STORY和紙布ができるまで
1マニラ麻(アバカ)
ORIGAMIXのシューズ向け和紙布に使用されている和紙糸の原料は、世界基準のオーガニック認証を取得したエクアドルの農園で栽培されているマニラ麻100%。マニラ麻はバナナと同じバショウ科に属する多年草で、苗を植えて3年という短いサイクルで5~6mに成育する、とても環境負荷の低い植物です。
2マニラ麻の繊維
成育したマニラ麻の茎を根元から伐採し、葉を取り除いた葉鞘(ようしょう)の部分を割いて、繊維を取り出します。

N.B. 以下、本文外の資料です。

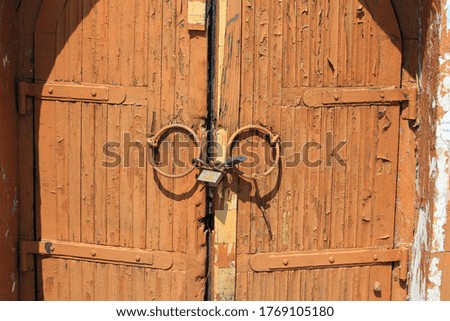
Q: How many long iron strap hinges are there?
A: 4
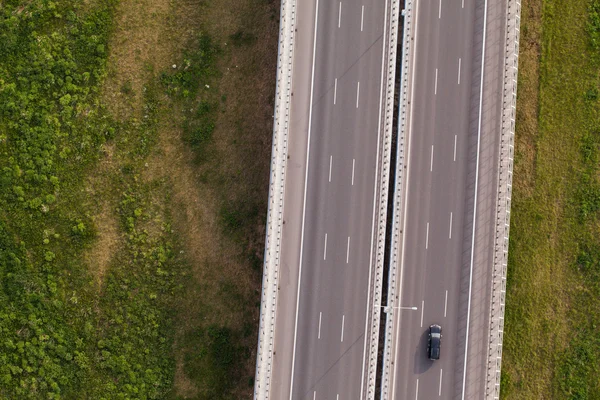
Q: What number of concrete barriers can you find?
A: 4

マニラ麻の繊維はとても強靭で、熱や湿気に強いことでも知られ、エレベーターやケーブルカーなどのワイヤーロープの芯材や、船舶繋留用のロープ、日本の紙幣の原料としても使用されています。
3マニラ麻の繊維(拡大写真)
マニラ麻の繊維のもう一つの大きな特徴は、天然の多孔質であること。繊維の1本1本に空いている無数の穴が、通気性や吸水速乾性、消臭性能など、多彩な機能性を発揮してくれるのです。
4機械漉き和紙
マニラ麻の長く強靭な繊維を原料に、伝統的な和紙の製法を活かした機械漉きの技術を用いて、薄さと強さを兼ね備えた紙を漉きます。均一な糸をつくるには、織物を織るための充分な長さをもった、均一な紙を漉くことが求められます。

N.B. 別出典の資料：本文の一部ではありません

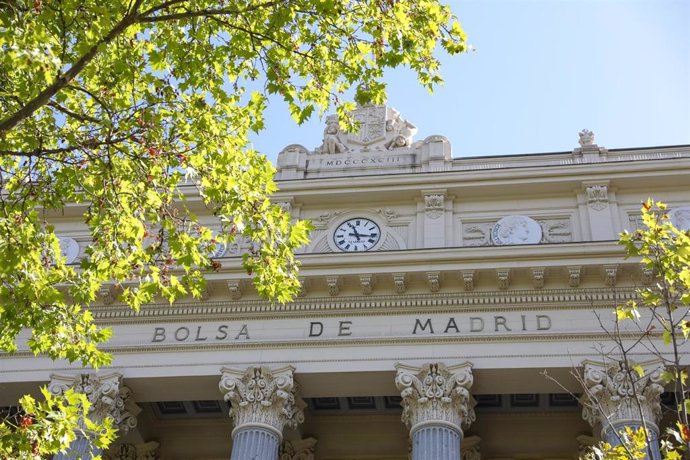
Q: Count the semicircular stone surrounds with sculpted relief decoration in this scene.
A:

機械漉きの和紙は、障子紙や書道紙、断熱材などにも活用されています。
5和紙スリットテープ
漉き上がった紙を、数ミリ単位でテープ状に裁断し、正確かつ丁寧に巻き取ります。この工程にも、日本独自の最先端かつ精緻な技術が活かされています。
6和紙糸
裁断されたテープに、紙縒り(こより)を作る要領で撚り(より)をかけ、糸にします。テープの状態では強い力が加わると切れてしまうため、均一で丈夫な糸をつくるためには、熟練された技術と繊細な作業が必要となります。
7和紙布
和紙糸を経糸(たていと)・緯糸(よこいと)に使って織物にします。和紙糸は綿やポリエステルなどの他の繊維と異なり、ほとんど伸び縮みしないため、他の繊維と一緒に経糸に用いて織物にするには特殊な技術が必要です。この工程は、100年以上の歴史を重ねた細川機業の自社工場で行っています。
8シューズ向け和紙布(和紙面の拡大写真)
ORIGAMIXのシューズ向け和紙布は、特殊な二重織り構造。太い和紙糸が表へ浮き上がり、細いポリエステルが裏へ回り込むように設計されているため、和紙の機能性を素足でダイレクトに感じることができる、ハイブリッドな織物なのです。この織物の製法は、和紙繊維の研究開発で世界をリードする、ITOI生活文化研究所の特許に基づいています。
9シューズ向け和紙布(和紙/PE面の拡大写真)
補強用に少量使用している細いポリエステルの糸は裏へ回り込み、和紙糸をしっかりホールドすることで、摩耗強度アップに貢献しています。
10製造者について
ORIGAMIXは、1891年に創業した富山の織物工場、細川機業のファクトリーブランドです。
和紙布スリッポンは、和紙布の可能性を最大限に活かして製品化するプロジェクトの第一弾。これからも、私たちは和紙布の可能性を追究していきます。